Will- Construction of Testator giving Property to heirs with direction to pay half the income to charity-Whether creates trust or charge.


One P died in 1874 leaving considerable property. He also left a will which provided for several contingencies; the first respondent was given an interest under each contingency which was enlarged from contingency to contingency. Under the last contingency which happened the entire property was given to the heirs with a direction that half of the income of the property be given to the first respondent. The heirs contended that the direction merely created a charge and not a trust of half of the property.

Held, that the direction created a trust rather than a charge. The charity was conceived to be a permanent one and it was necessary to secure regular payments to it. The testator clearly intended that the heirs should regularly pay half the income to the first respondent so that the specified charities may be carried on perpetually. This object could not be achieved if the direction merely created a charge and not a trust.

The Commissioners of Charitable Donations and Bequests v. Wybrants , (1845) 69 R. R. 278 and Bailey v. Ekins, 7 Ves. 319, referred to.

CIVIL APPELLATE JURISDICTION: Civil Appeal No. 147 of 1958.

Appeal from the judgment and decree dated January 4, 1955, of the Allahabad High Court in Special Appeal No. 36 of 1955.
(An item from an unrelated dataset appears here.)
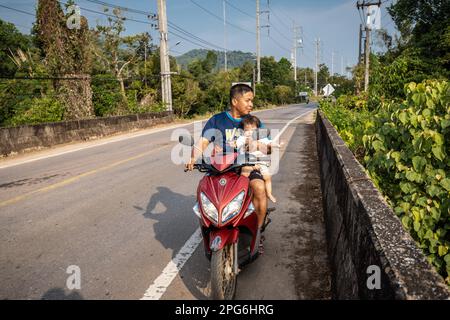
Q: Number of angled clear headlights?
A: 2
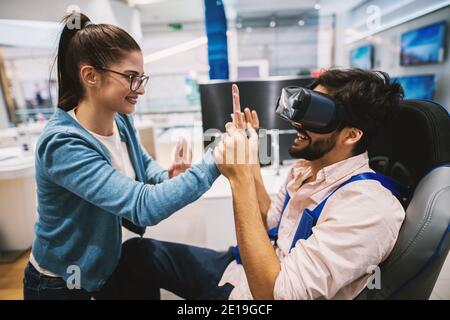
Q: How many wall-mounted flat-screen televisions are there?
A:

A. V. Viswanatha Sastri, C. P. Lal and G. C. Mathur, for the appellants.

K. B. Bagchi, S. N. Mukherjee for P. K. Bose, for the respondent No. 1.

1961. April 18. The Judgment of the Court was delivered by SUBBA RAO, J.-This appeal by certificate raises the question of construction of a will executed by one Pyare Mohan Bannerji.

29 The facts giving rise to this appeal lie in a small compass and they are as follows: Pyare Mohan Bannerji died in October 1874 leaving behind him considerable property. He executed a will dated February 12, 1874, making various bequests, including the payment of certain amounts to the first respondent, Uttar-para Hitakari Sabha. After his death, his widow held the property for life till her death on March 25, 1945. Thereafter, the property went into the possession of the appellants, who are the heirs at law of the testator. On March 17, 1950, the first respondent, Uttarpara Hitakari Sabha (hereinafter referred to as the Sabha) filed an application in the High Court of Judicature at Allahabad under s. 10 of the Official Trustees Act (Act II of 1913) claiming that the late Pyare Mohan Bannerji had created a trust by his will and praying that an official trustee be appointed to be the trustee of the properties of the trust. This was registered as Testamentary Case No. 9 of 1950. The appellants contested the claim of the Sabha and contended, inter alia, that no trust had been created by the testator and that the appellants, being the legal heirs of the testator, were entitled to succeed to the entire pro- perty left by him. Mootham, J., as he then was, who heard the said case at the first instance, held that by his last will Pyare Mohan Bannerji created a trust in favour of the Sabha, and appointed the Official Trustee a trustee of all the properties left by Pyare Mohan Bannerji specified in Schedule B to the petition. On appeal, a division bench of the said High Court, consisting of Malik, C. J., and Agarwala, J., agreed with Mootham, C. J., that they will created a trust in favour of the Sabha; but the learned Judges held that the Sabha was entitled only to a half share in the cash and properties pertaining to the estate of the said testator, and appointed the Official Trustee as trustee only in regard to the said share: on that basis, suitable directions were given. The first respondent accepted that position, but the appellants, i.e., the persons claiming to be the heirs at law, preferred the present appeal against the judgment of the High Court in so far as it went against them.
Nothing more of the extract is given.